What needs to be done
Wherever "many" turns up in the entries, copy out the line that holds it.

Supplied data
#####
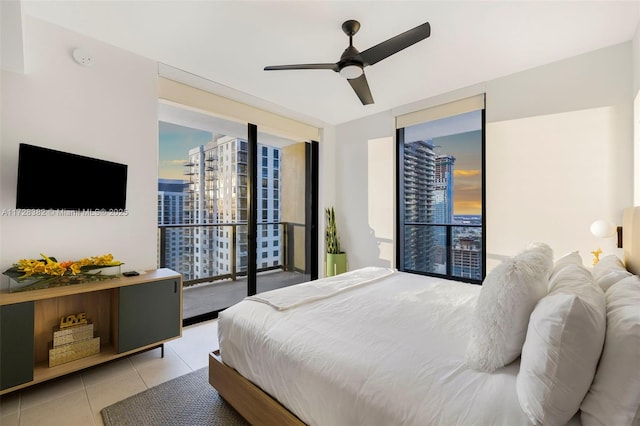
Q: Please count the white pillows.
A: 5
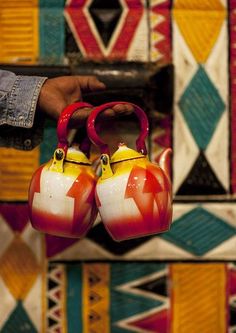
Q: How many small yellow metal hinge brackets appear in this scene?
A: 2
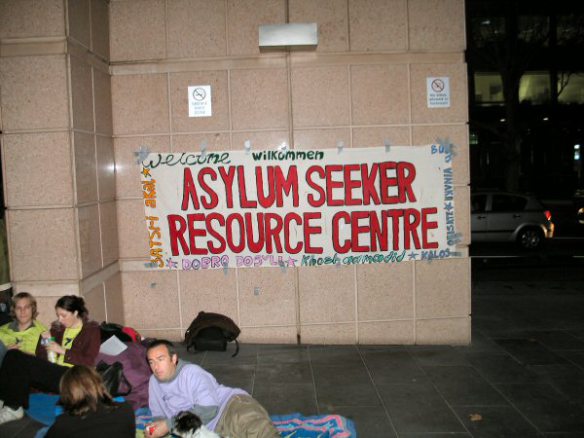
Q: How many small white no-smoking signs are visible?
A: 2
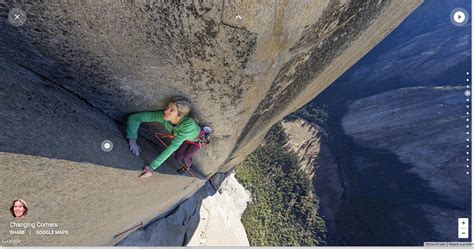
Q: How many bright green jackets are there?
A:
#####
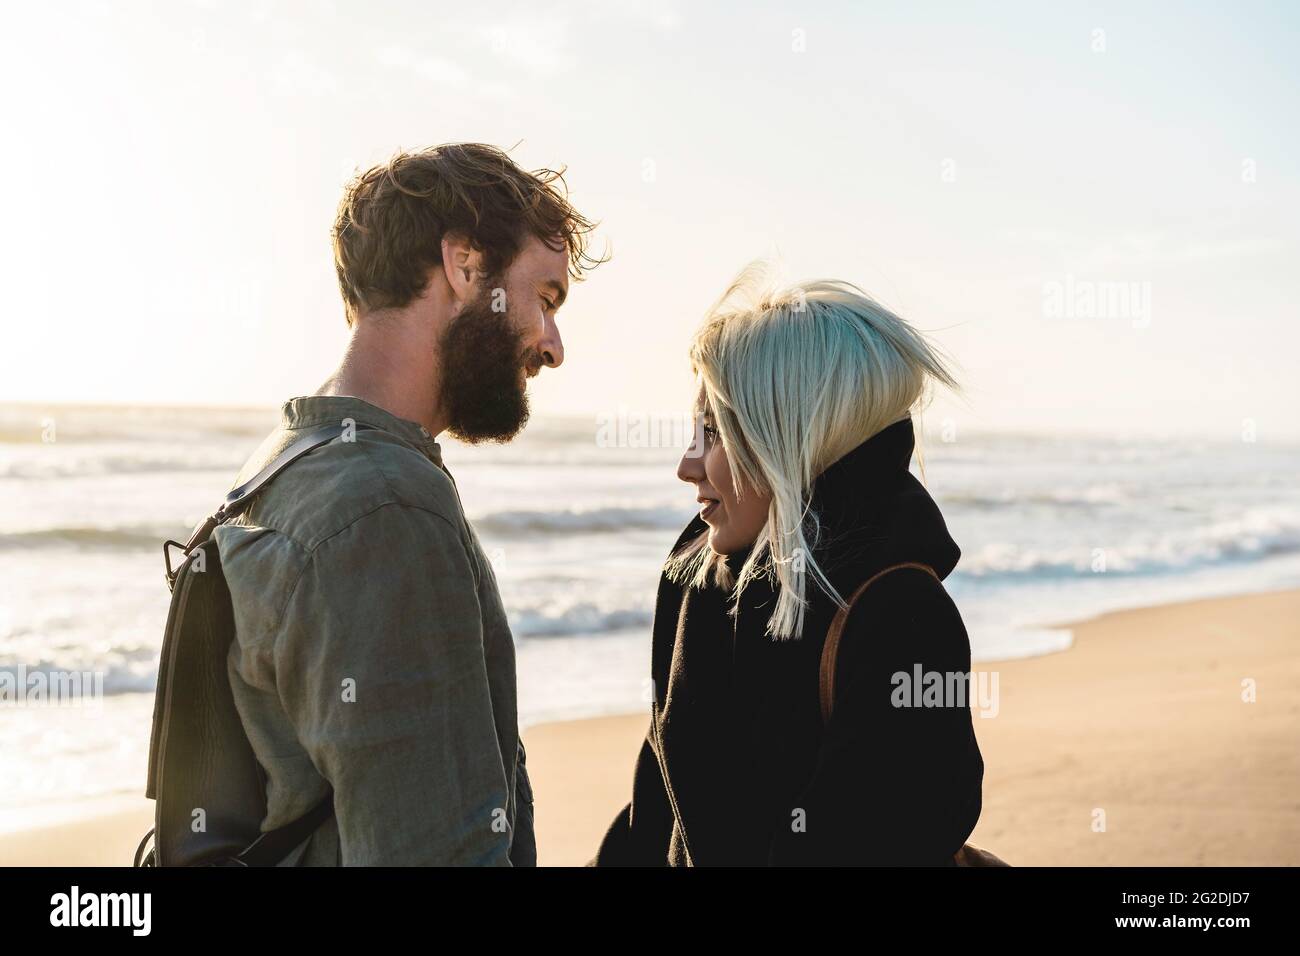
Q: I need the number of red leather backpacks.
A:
#####
Output
Q: How many small yellow metal hinge brackets appear in this scene?
Q: How many small white no-smoking signs are visible?
Q: How many bright green jackets are there?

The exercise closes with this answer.